Suara.com - Dua stasiun televisi swasta, RCTI dan iNews TV, mengajukan uji materi Pasal 1 ayat 2 UU Nomor 32 Tahun 2002 tentang Penyiaran karena dinilai ambigu dan menyebabkan ketidakpastian hukum.
Mereka meminta supaya penyedia layanan siaran melalui internet turut diatur dalam Pasal 1 ayat 2 UU Nomor 32 Tahun 2002 tentang Penyiaran.
Gugatan tersebut memantik polemik penduduk media sosial, terutama bagi kalangan yang selama ini aktif menggunakan internet untuk sarana berekspresi.
Beragam argumentasi disampaikan publik yang merasa khawatir terhadap dampak yang muncul kalau sampai judicial review terhadap UU Pasal 1 ayat 2 UU Nomor 32 Tahun 2002 tentang Penyiaran dikabulkan hakim konstitusi.
Baca Juga: Ini Isi Gugatan RCTI Mengenai UU Penyiaran
Misalnya, jika gugatan itu dikabulkan, maka nanti beraktivitas menggunakan platform, seperti Instagram TV, Instagram Live, Facebook Live, Youtube Live, dan penyaluran konten audio visual lainnya dalam platform media sosial diharuskan menjadi lembaga penyiaran yang wajib berizin. Kalau tidak berizin, siapapun yang berkegiatan dengan platform itu bisa ditutup oleh Kementerian Komunikasi dan Informatika.
Politikus Partai Solidaritas Indonesia Tsamara Amany menekankan platform Youtube dan IG milik masing-masing orang. Hak masing-masing orang itu juga mau menggunakan platformnya untuk apa. Yang berhak memfilter? Publik sendiri, kata Tsamara melalui akun Twitter @TsamaraDKI.
"Tidak segala hal harus diregulasi dan diatur oleh negara," kata Tsamara yang dikutip Suara.com dari Twitternya.
Sedangkan politikus PSI Andy Budiman melalui akun Twitter @Andy_Budiman_ mengingatkan bahwa, "The best government is that which governs least."
Sebelumnya, Kementerian Komunikasi dan Informatika menyebut apabila permohonan pengujian UU Penyiaran dikabulkan, masyarakat tidak lagi bebas memanfaatkan fitur siaran dalam platform media sosial karena terbatasi hanya lembaga penyiaran yang berizin.

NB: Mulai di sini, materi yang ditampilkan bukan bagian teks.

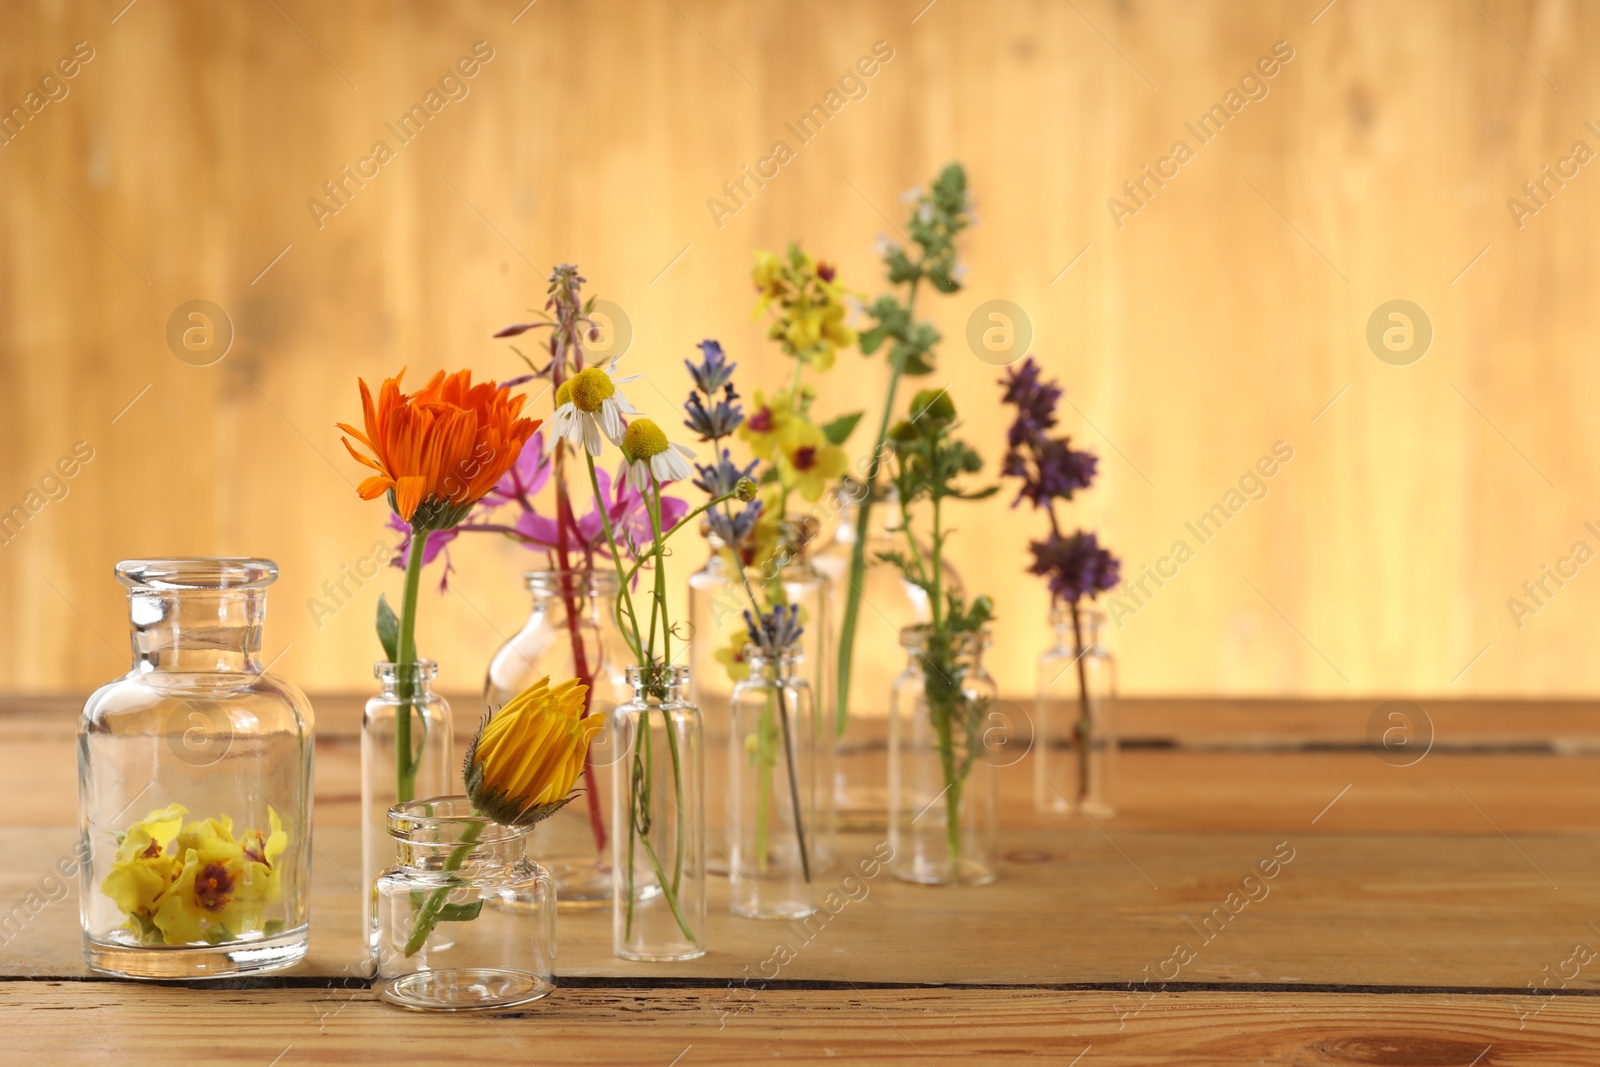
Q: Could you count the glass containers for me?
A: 10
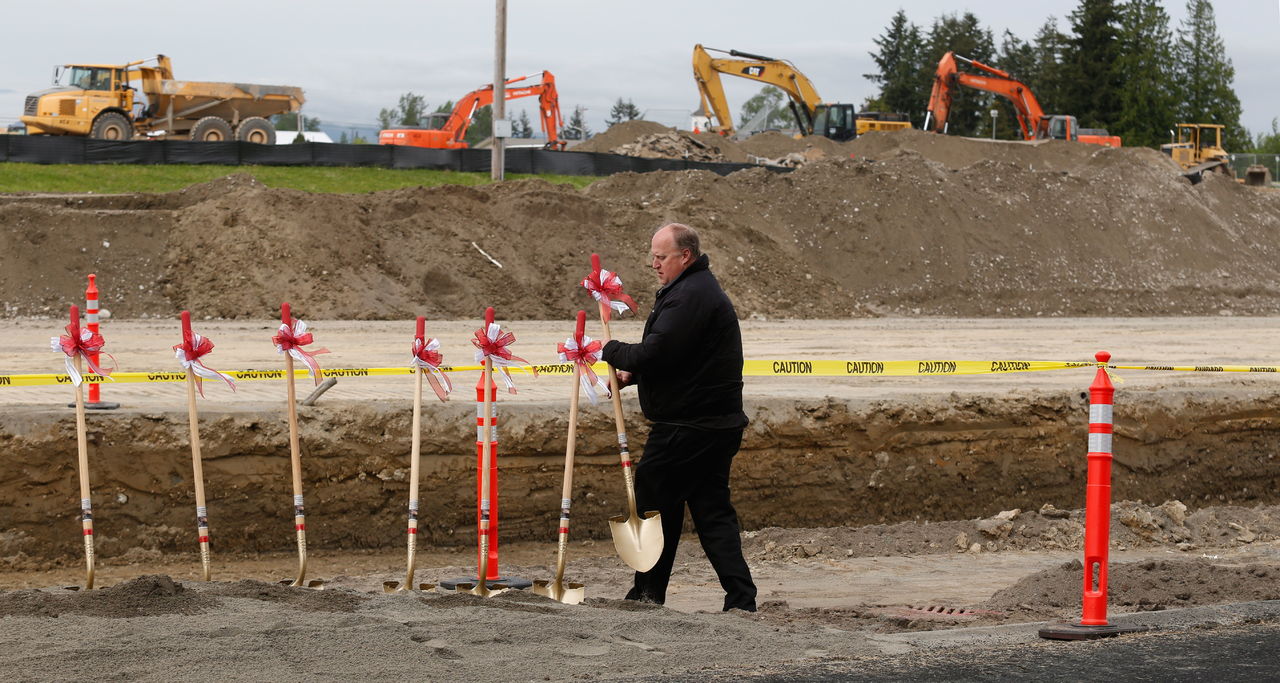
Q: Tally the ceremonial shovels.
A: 7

Baca Juga: Heboh Kasus Gugatan RCTI di Mahkamah Konstitusi, Ini Penjelasan MNC Group
"Perluasan definisi penyiaran akan mengklasifikasikan kegiatan seperti Instagram TV, Instagram Live, Facebook Live, Youtube Live, dan penyaluran konten audio visual lainnya dalam platform media sosial diharuskan menjadi lembaga penyiaran yang wajib berizin. Artinya, kami harus menutup mereka kalau mereka tidak mengajukan izin," ujar Direktur Jenderal Penyelenggaraan Pos dan Informatika Kominfo Ahmad M. Ramli secara virtual dalam sidang lanjutan di gedung Mahkamah Konstitusi, Rabu (26/8/2020).
Apabila kegiatan dalam media sosial itu juga dikategorikan sebagai penyiaran, maka perorangan, badan usaha, ataupun badan hukum dikatakannya akan dipaksa memiliki izin menjadi lembaga penyiaran.

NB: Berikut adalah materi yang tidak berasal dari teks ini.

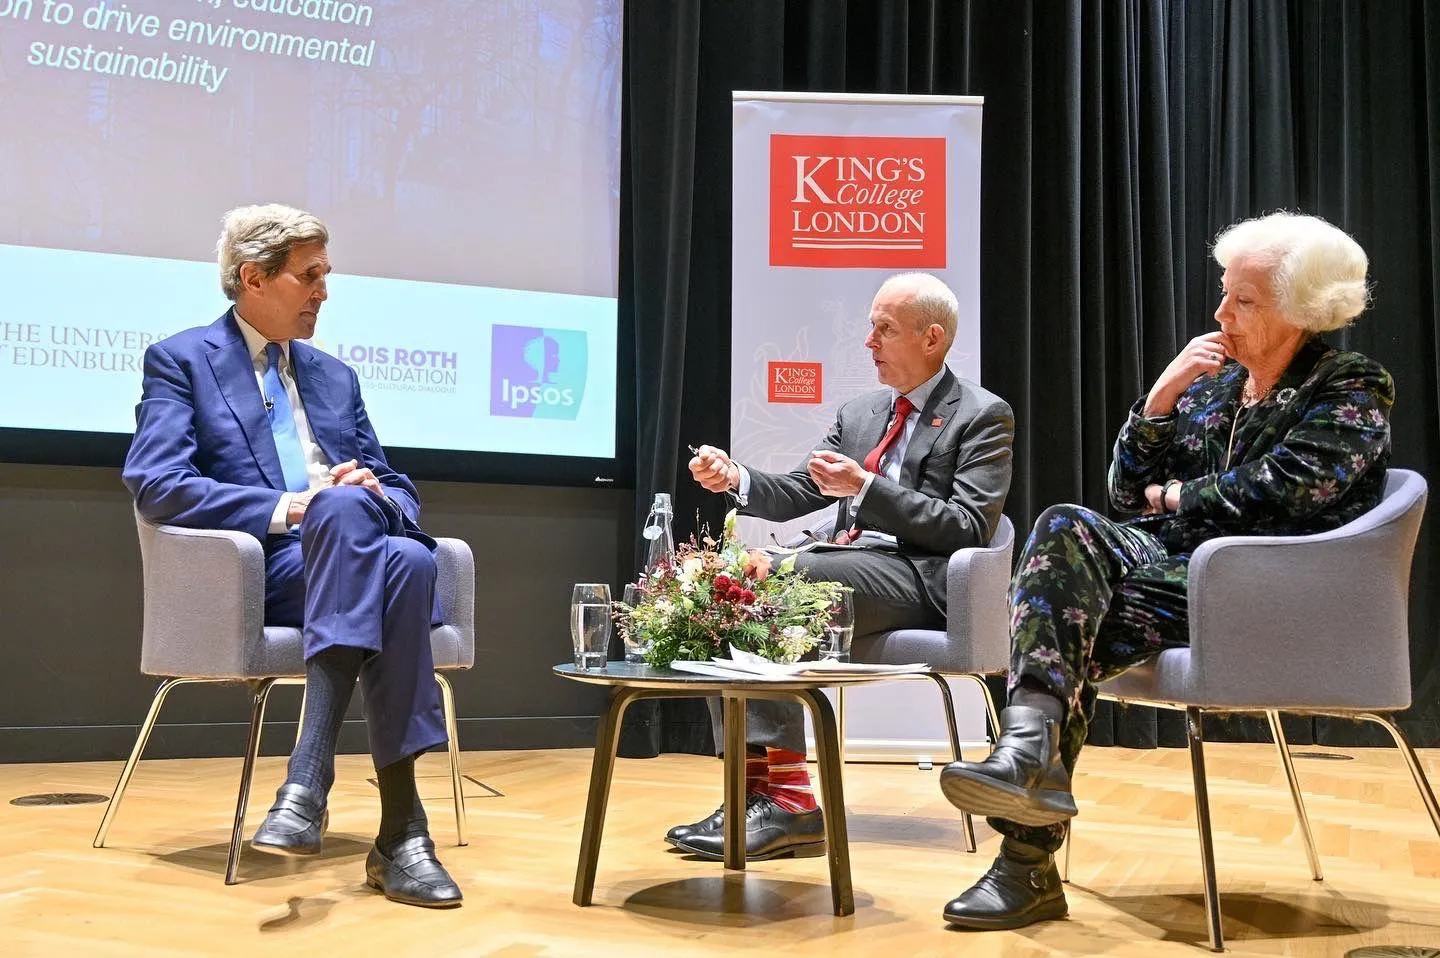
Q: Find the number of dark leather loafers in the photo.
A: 2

Selanjutnya perorangan atau badan usaha yang tidak dapat memenuhi persyaratan perizinan penyiaran itu menjadi pelaku penyiaran ilegal dan harus ditertibkan oleh aparat penegak hukum karena penyiaran tanpa izin merupakan pelanggaran pidana.

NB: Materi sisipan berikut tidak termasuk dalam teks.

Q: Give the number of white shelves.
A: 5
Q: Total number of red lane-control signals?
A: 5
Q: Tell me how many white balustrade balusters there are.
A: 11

Belum lagi pembuat konten siaran melintasi batas negara sehingga tidak mungkin terjangkau dengan hukum Indonesia.
Ramli mengakui kemajuan teknologi yang pesat memungkinkan terjadinya konvergensi antara telekomunikasi dan media penyiaran, tetapi usulan agar penyiaran yang menggunakan internet termasuk penyiaran disebutnya akan mengubah tatanan industri penyiaran dan mengubah secara keseluruhan UU Penyiaran.
Solusi yang diperlukan, menurut dia, adalah pembuatan undang-undang baru oleh DPR dan pemerintah yang mengatur sendiri layanan siaran melalui internet.